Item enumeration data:
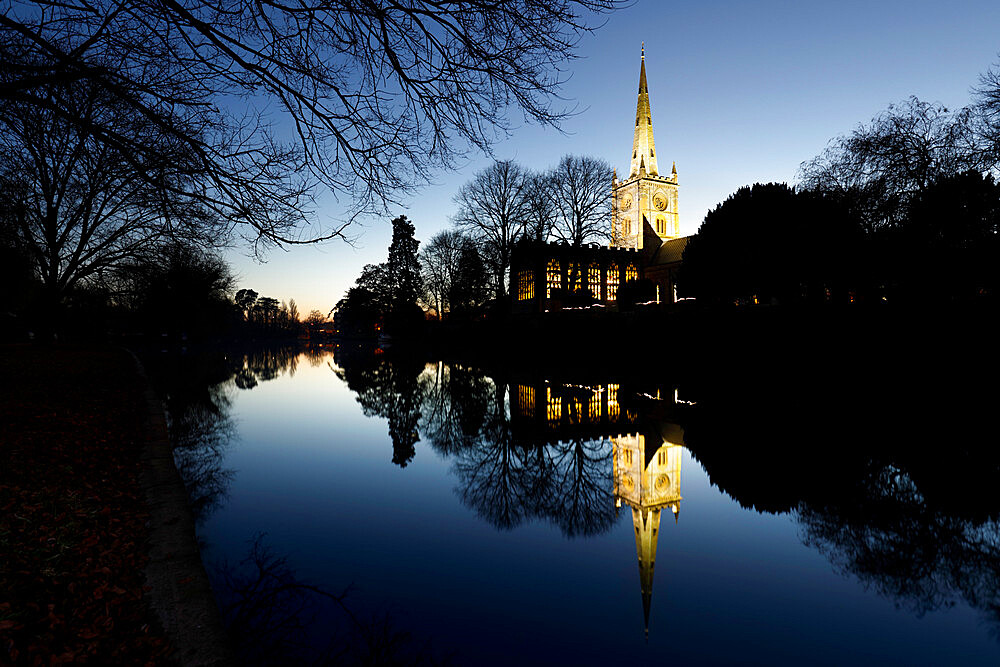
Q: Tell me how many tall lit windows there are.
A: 6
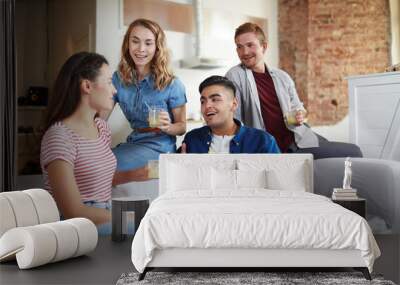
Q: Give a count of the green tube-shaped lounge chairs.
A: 0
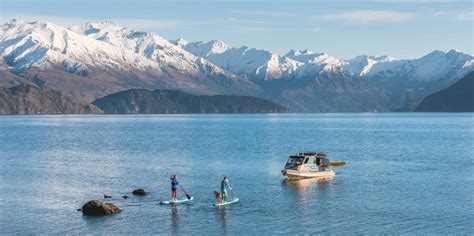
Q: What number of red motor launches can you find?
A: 0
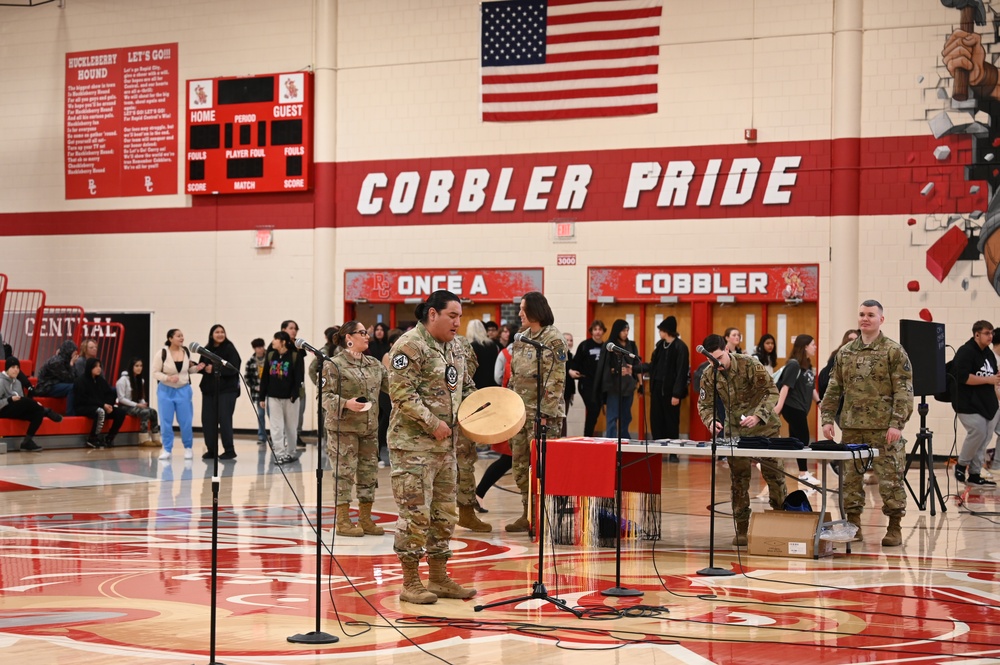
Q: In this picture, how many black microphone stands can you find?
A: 5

◆ WHAT THE TASK ASKS ◆
Locate the line with "Q: In this picture, how" in the entries above; extract it and every line after it, verbatim.

◆ EXERCISE SOLUTION ◆
Q: In this picture, how many black microphone stands can you find?
A: 5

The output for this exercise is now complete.